Gerry Adams: “I’ve never seen myself as white. That’s only skin deep."

The Sinn Féin leader has again defended his comparison of Irish nationalists with African-American slaves.

GERRY ADAMS HAS said he’s “never seen myself as white”, as the fallout from his controversial late-night tweet continues.

The Sinn Féin leader spoke to the Michael Reade show on LMFM after he apologised for using the n-word after watching the movie Django Unchained.

Adams used the term in comparing the movie’s main character to the people of Ballymurphy, where Adams is from.

Adams deleted the tweet soon after he’d sent it, and apologised the next day after a social media backlash.

During the course of the 17-minute interview today, Adams apologised again but defended his comparison.

“I didn’t use it in a racist way. If you watch the movie Django, the main character, uses the term. Now that’s not an excuse, I shouldn’t have used it,” he said.

“I’m sorry that I used it, because it offended people and because I accept that it was not an appropriate word to use. It’s a word that is used against people of colour in a derogatory way.”

Despite apologising, Adams insisted that his comparison of the treatment of African-American slaves with nationalists in Northern Ireland was valid.
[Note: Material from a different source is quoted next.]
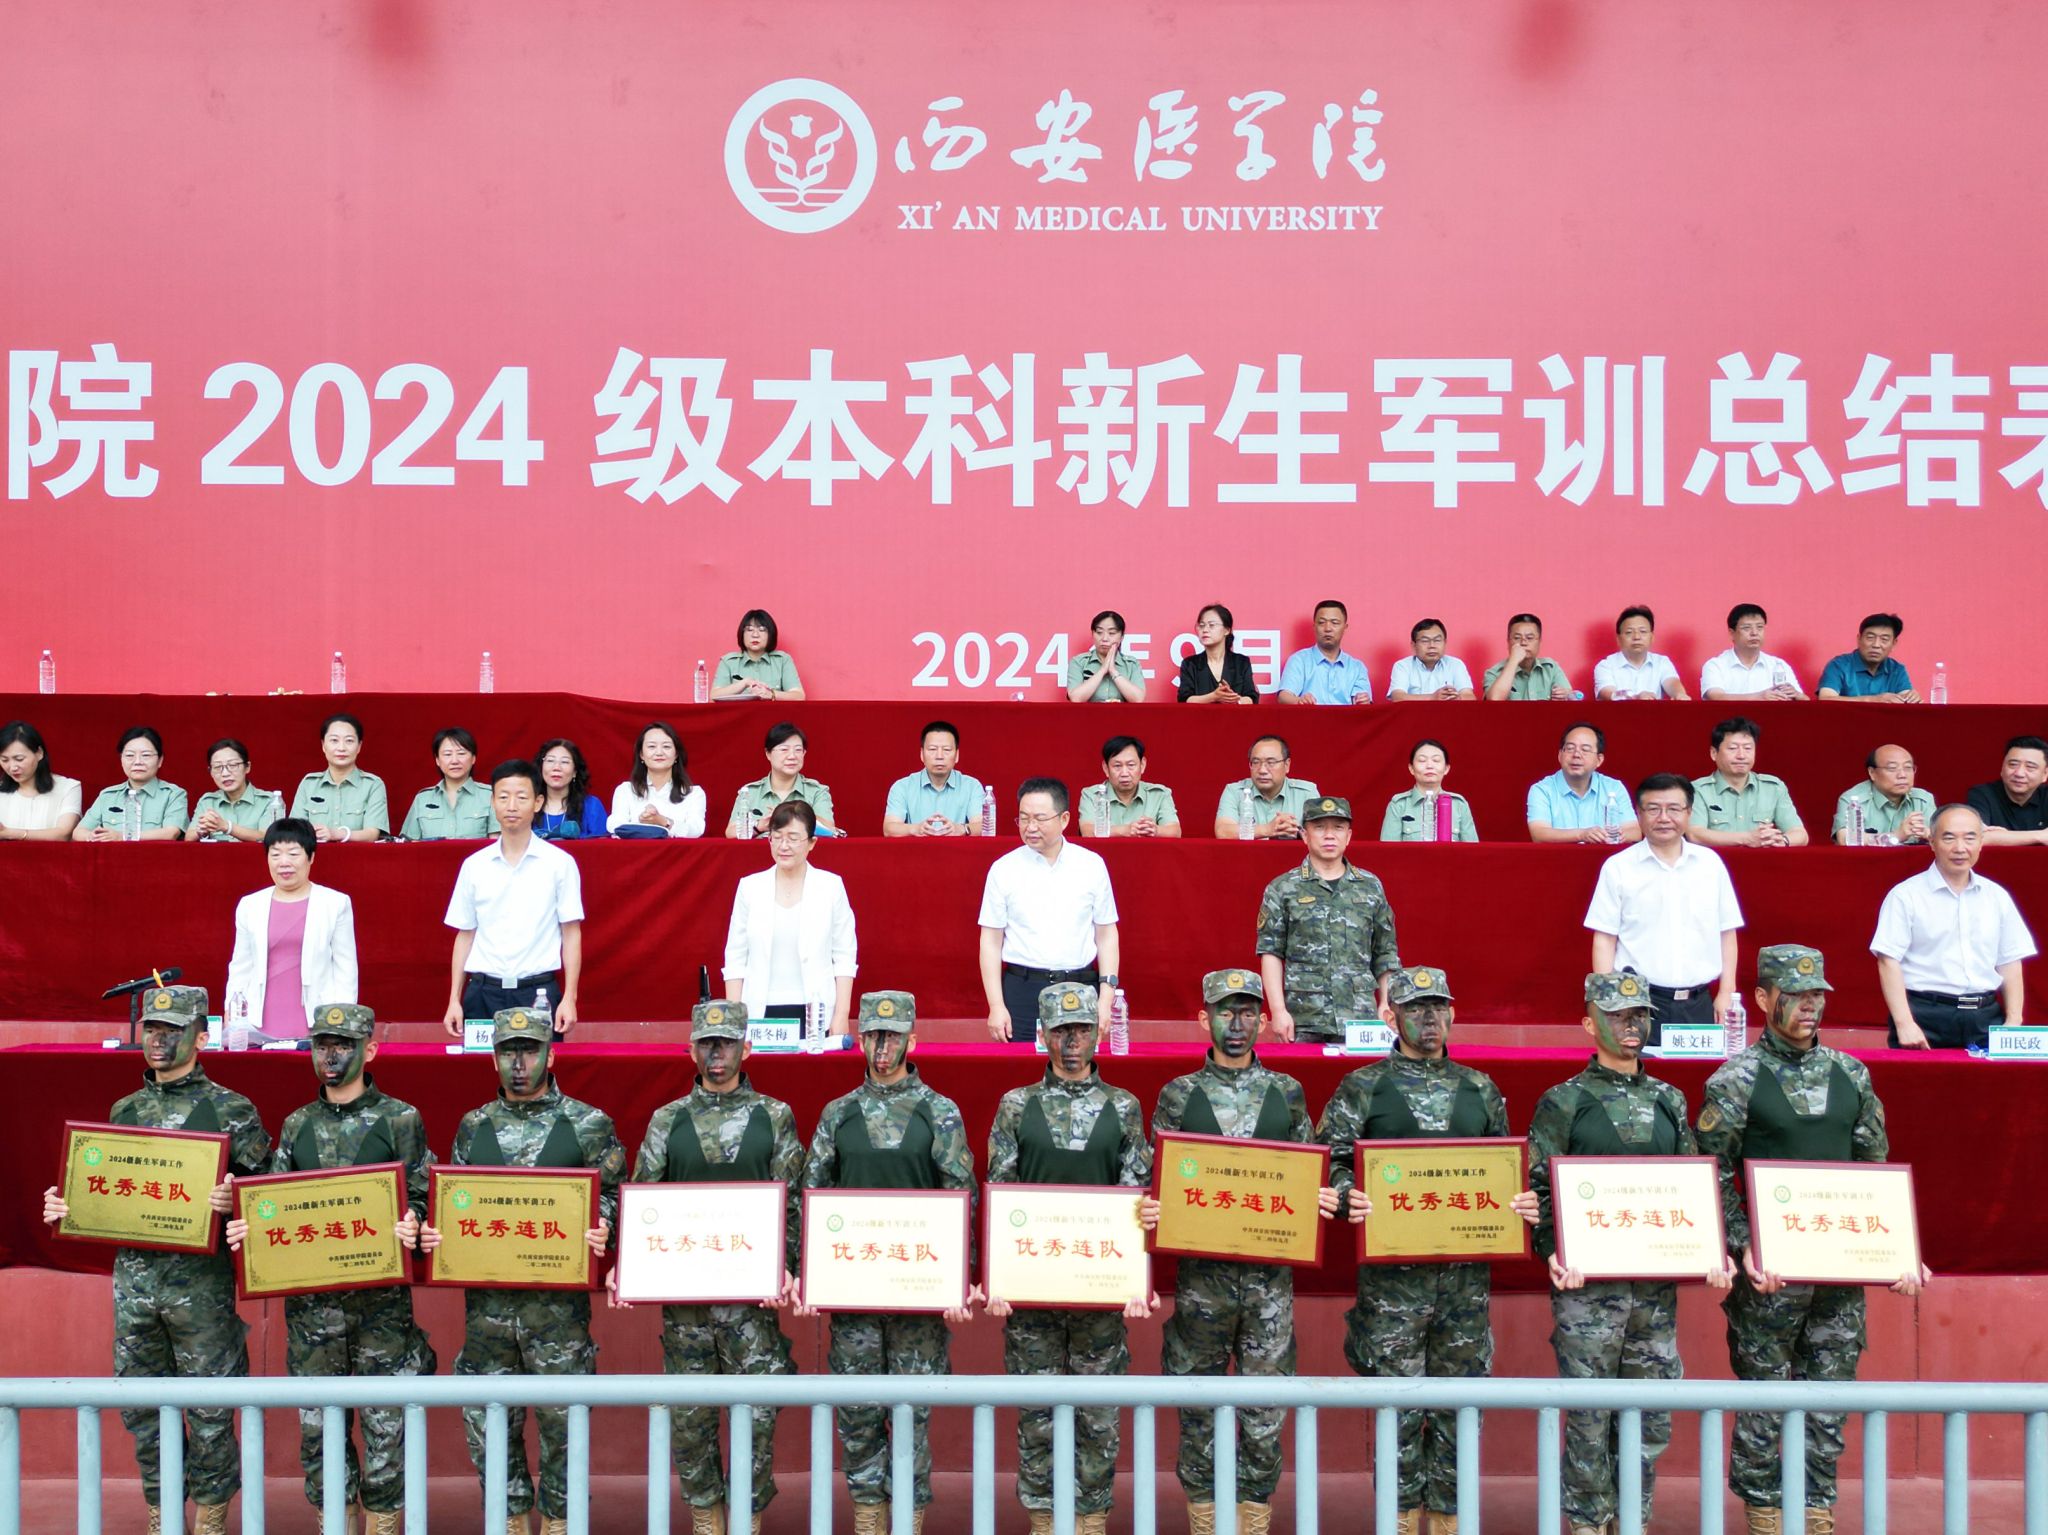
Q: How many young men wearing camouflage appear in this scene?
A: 10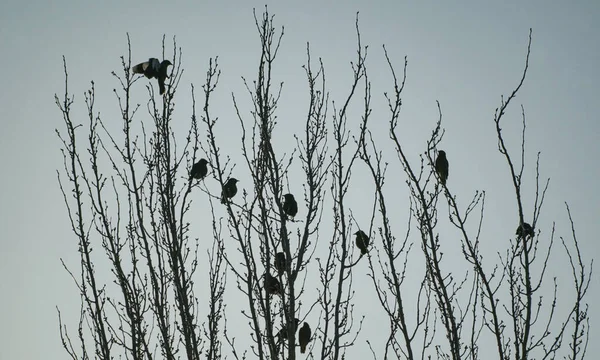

“I saw a parallel, as I have for a long time, between the plight and the struggle for African-Americans and people back here at home. And I tweeted about that,” he said.

Unfortunately, I used in an ironic way, the n-word, realised that was a mistake and apologised. But I stand over my main point, my substantive point, which was to look at the broad parallels between what was happening in America with African-American folks and what was happening in our own place.

Adams went on to say that the movie showed people standing up against injustice, a battle that he claims has resonance in the Irish context, even in the case of water charges.

“When the civil rights movement was founded, we didn’t have the right to vote. We were discriminated against, we were denied jobs and so on, based on our ability. The Special Powers Act, one of most coercive pieces of legislation ever produced by any human being was in full flow. We only changed all of that because we stood up for ourselves, in the same way, and this is why I come back to the movie, that this extraordinary character in the movie did.”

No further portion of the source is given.